## What you will do
Look through the data for the string "many". Copy every line where it is found.

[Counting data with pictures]
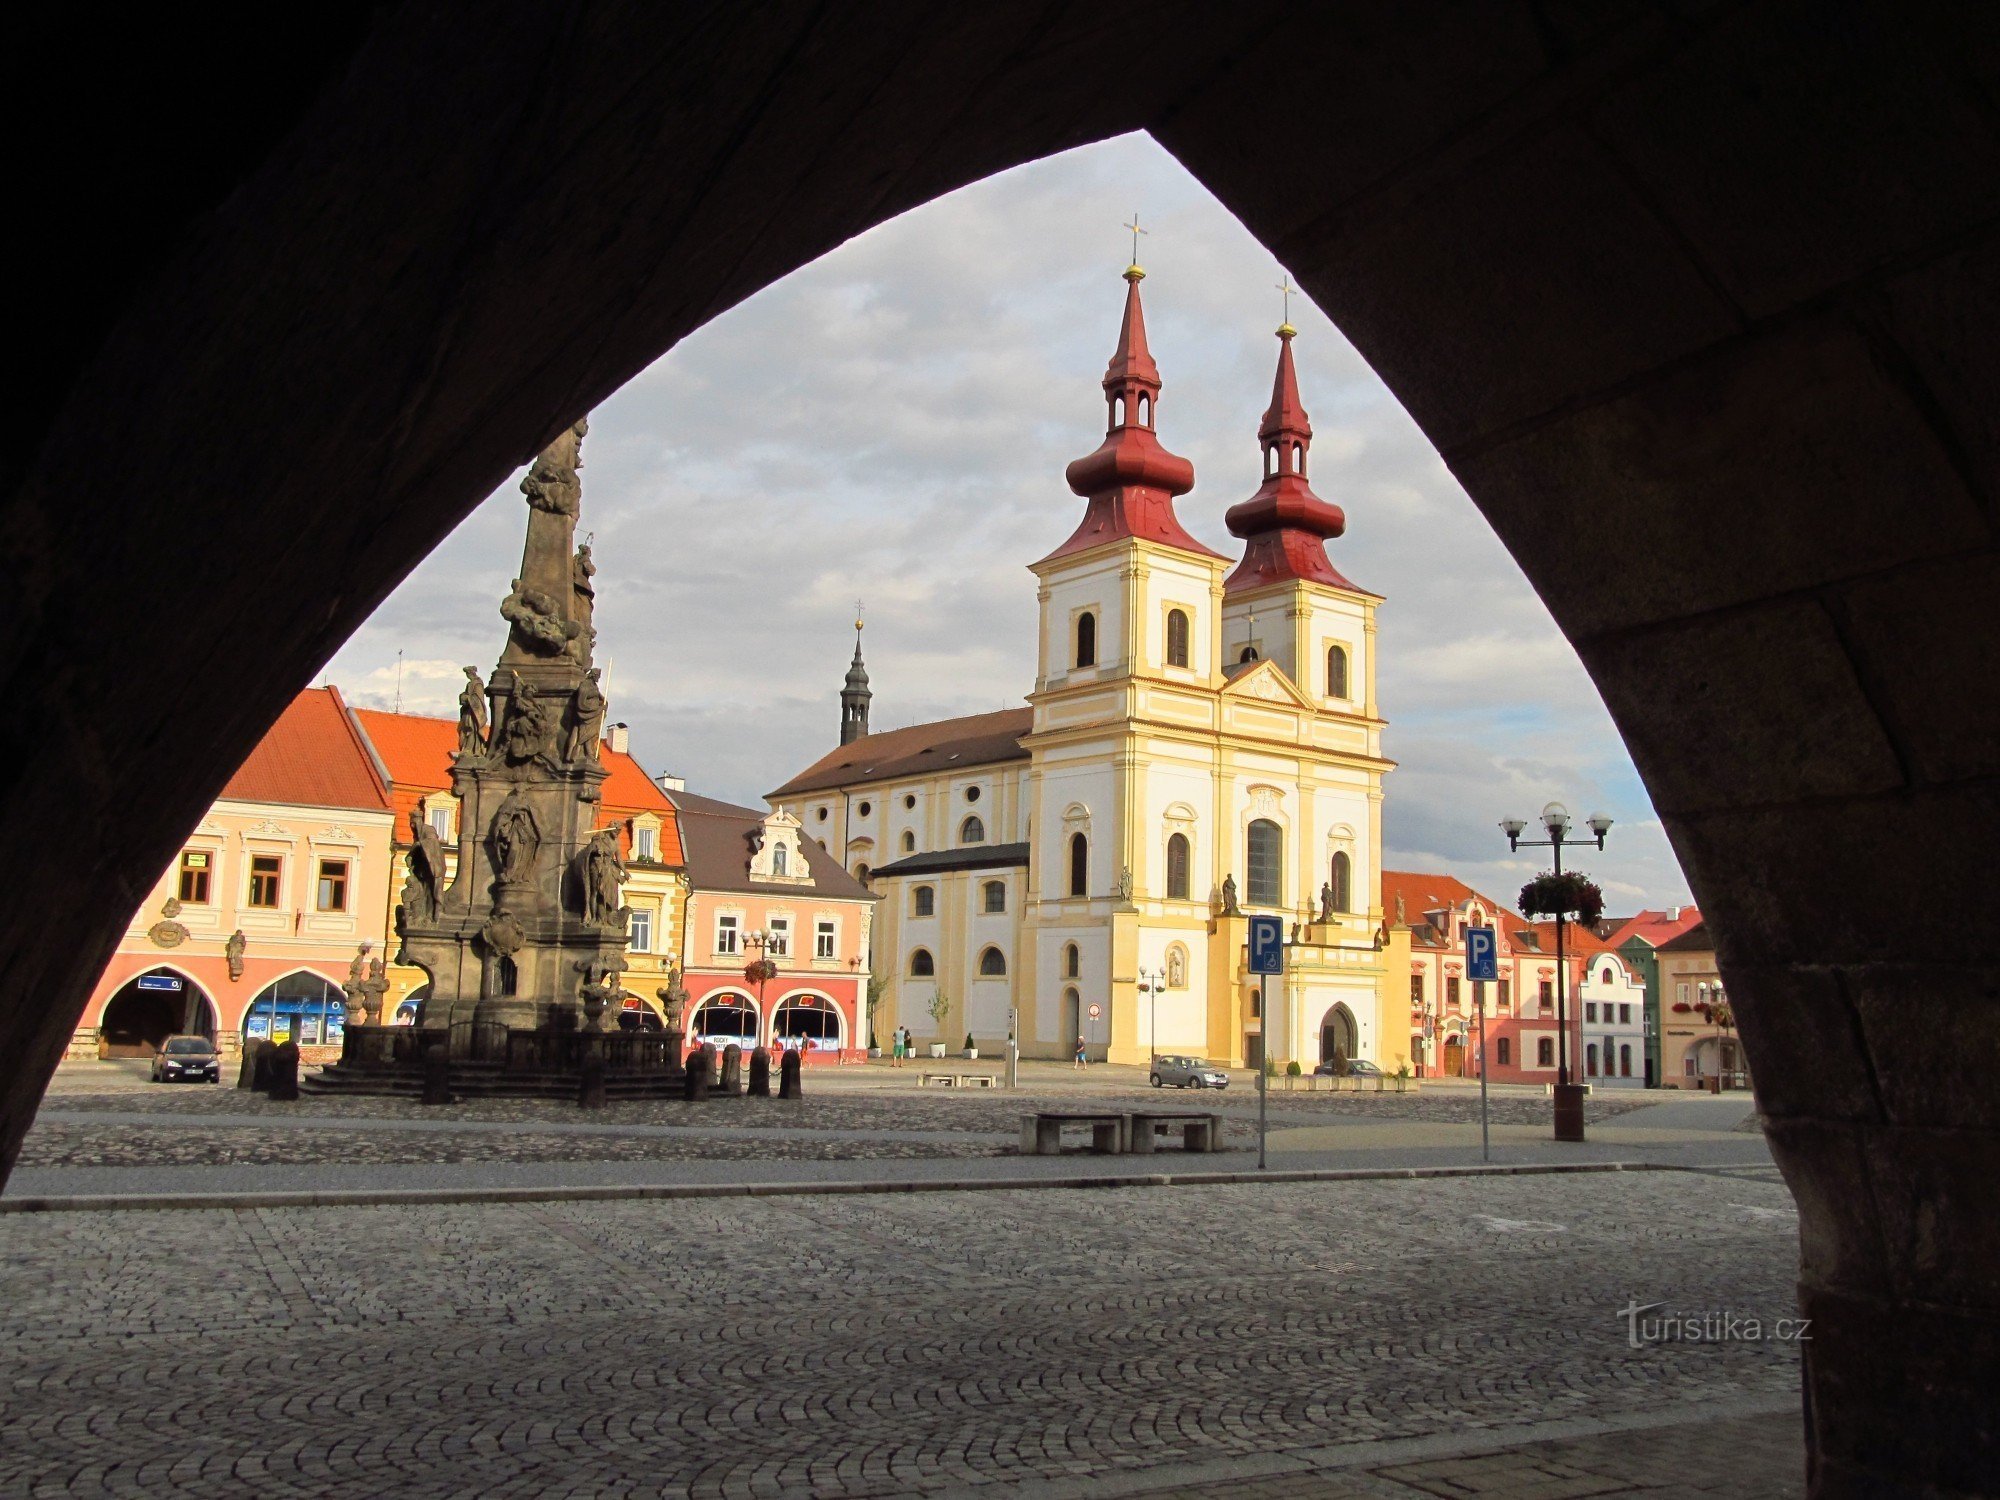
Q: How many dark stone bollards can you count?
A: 10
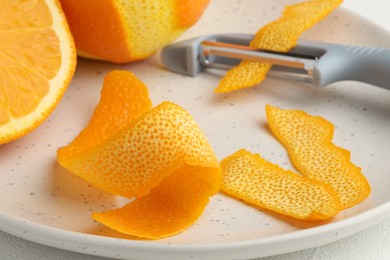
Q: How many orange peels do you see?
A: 4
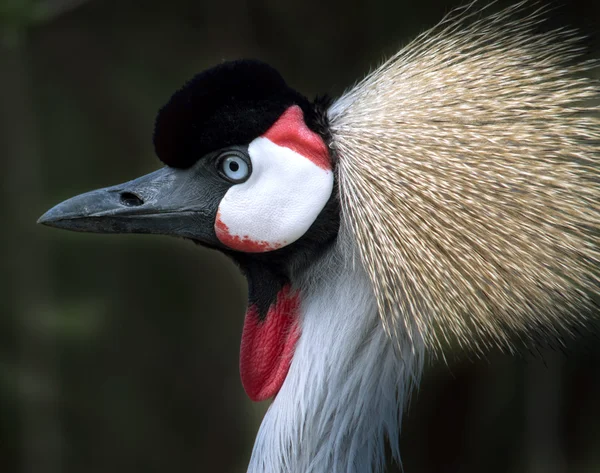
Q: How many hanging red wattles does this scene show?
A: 1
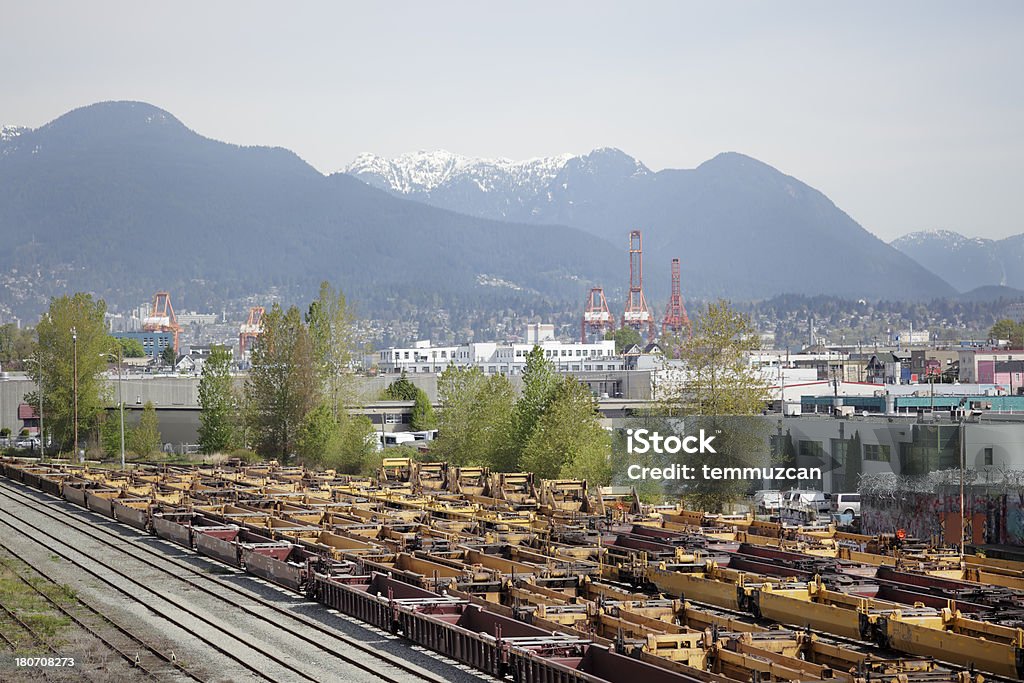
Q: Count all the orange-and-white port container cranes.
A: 5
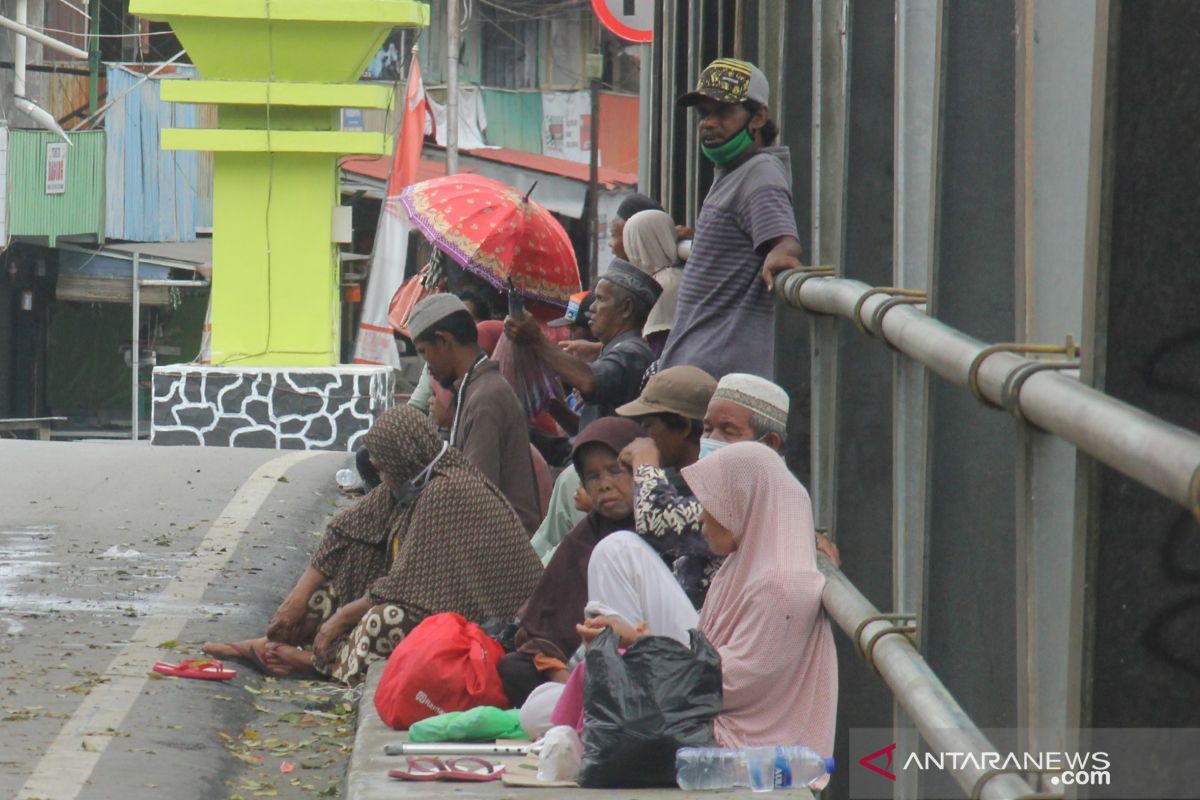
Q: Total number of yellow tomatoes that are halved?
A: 0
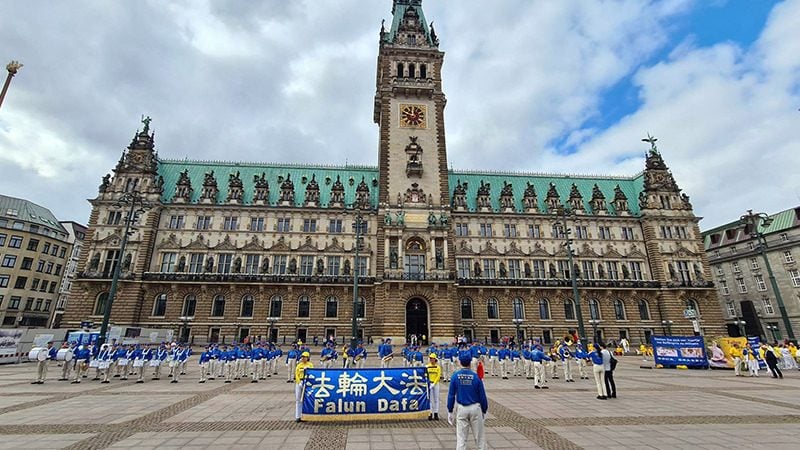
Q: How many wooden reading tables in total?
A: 0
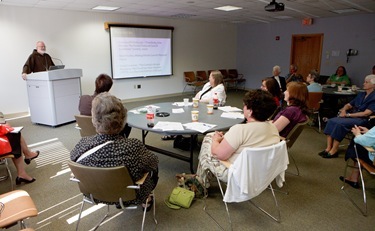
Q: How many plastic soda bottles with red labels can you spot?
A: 2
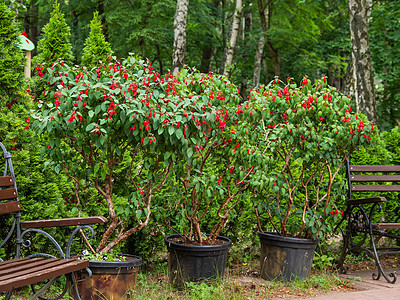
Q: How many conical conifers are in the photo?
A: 3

## Expected answer
Q: How many dark stone bollards can you count?
Q: How many orange peels do you see?
Q: How many hanging red wattles does this scene show?
Q: How many wooden reading tables in total?
Q: How many plastic soda bottles with red labels can you spot?
Q: How many conical conifers are in the photo?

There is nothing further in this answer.